I even dare to say it was kind of trivial because we already had
structure to hook into (call it luck). Adding a few things here and
there is not complex either, just boring.
Furthermore:
- only acrobat did show something but the last version I had (and paid
for) was Pro 8 which at some point I lost after updating a laptop; the
fact that it was never supported well elsewhere tells something
- the standard is a mess and tagging is pretty bad imo, maybe derived
from how this (non structure related) tagging was present / needed in
adobe applications (valid in itself as that where pdf came from) that
used it for storing / editing purposes (there's more to tell about that
but it's ancient history by now)
- things and interpretations and standards still change .. so much for a
standard ... so, if at some point we validate and another we don't (or
refuse to use tricks that suite specific programs) .. well, if someone
barks that context does not do it right, they are rewriting history and
as side effect removing themselves from my 'maybe worth listening to'
list (which actually is true too when i read rediculous comments and
assumptions wrt context in more public places)

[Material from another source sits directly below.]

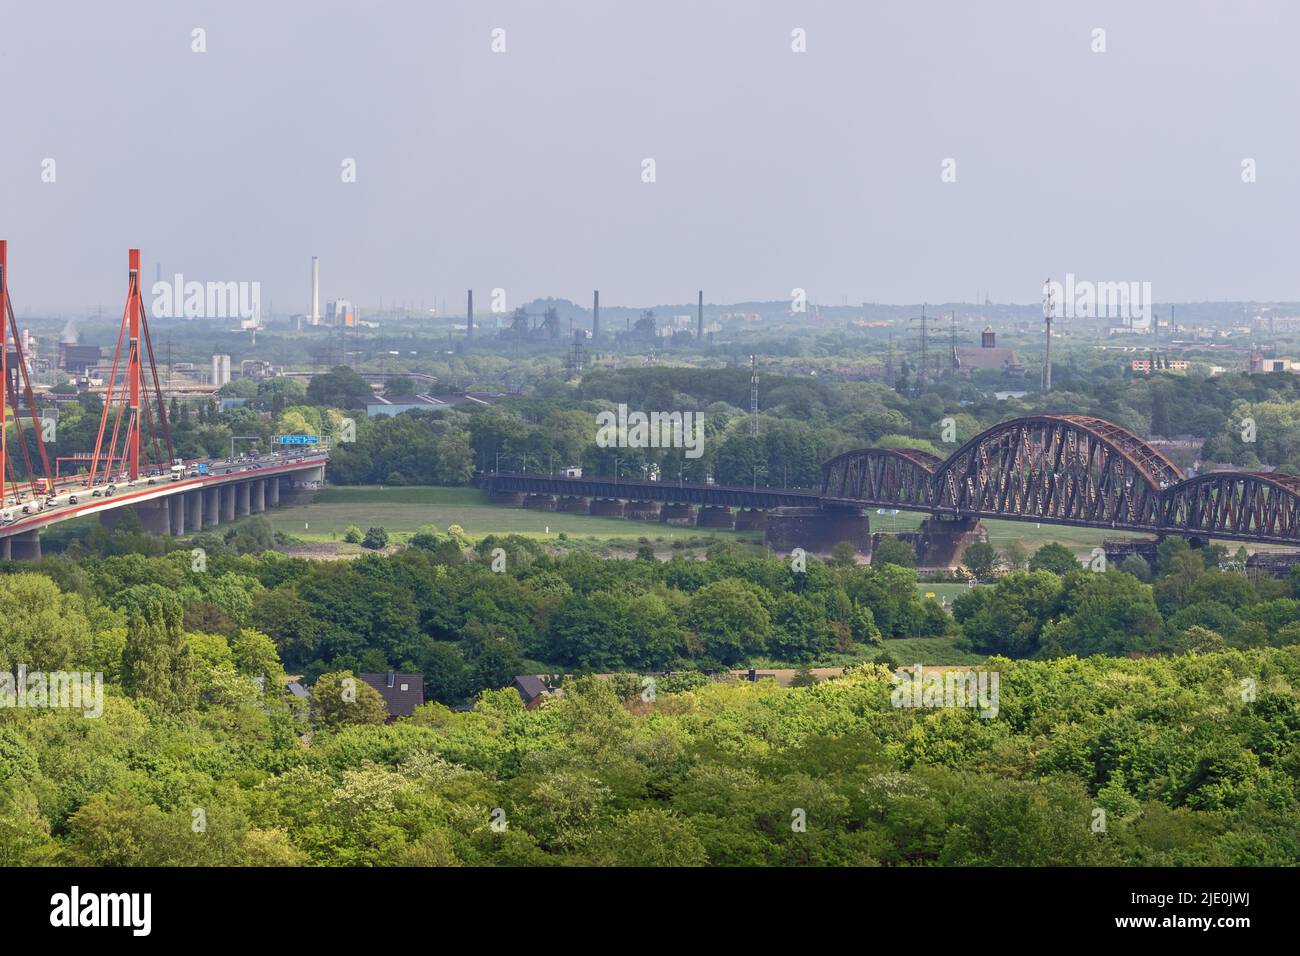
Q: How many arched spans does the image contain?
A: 3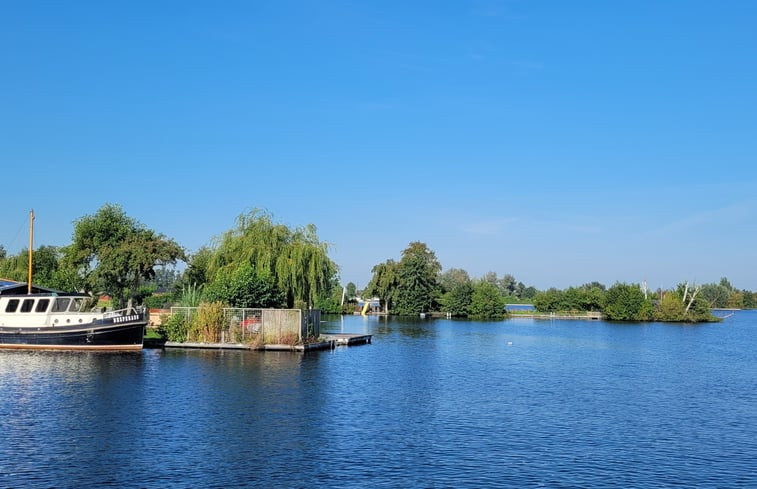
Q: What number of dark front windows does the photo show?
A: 3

[btw, i'm aware that you know more about context inner workings and
intentions than the average tex user so thanks for occasionally
clarifying that on eg SE]
- so when we have tim and motivation we pick up on it and adapt ... just
that, adapt ... but within the reasonable (so i adapted the nested mcid
and made all NonStruct into Span of Div .. we'll see); it will take
years before that dust is settled. And no, i'm unlikely to add all kind
of pseudo html directives, css or other crap to the file ... then one
should just make html instead.
- "\setupbackend[format=pdf/ua-2]" needs to come before
"\setuptagging[state=start]", otherwise lots of stuff will silently
break.
Indeed, the format influences some later settings (arbitrary order
initializations would complicate the code with no real gain)
Right, this is more of a note in case anyone else ever runs into this
issue. but adding a warning might be a good idea (although maybe not
worth the effort).
I think it's mentioned somewhere but I can check. Maybe issue a warning
when the order is flipped. It has to do with enabliong / disabling
features and doing that in an arbitrary order is kind of messy. (I bet
you know why by looking at code.)
and it comes for free (so
it's not driven by some paid project that can set priorities)
There is the TUG development and accessibility funds
https://tug.org/tc/devfund/grants.html
https://tug.org/twg/accessibility/
but the grants tend to be quite small, especially considering how
complicated/annoying the accessibility work is.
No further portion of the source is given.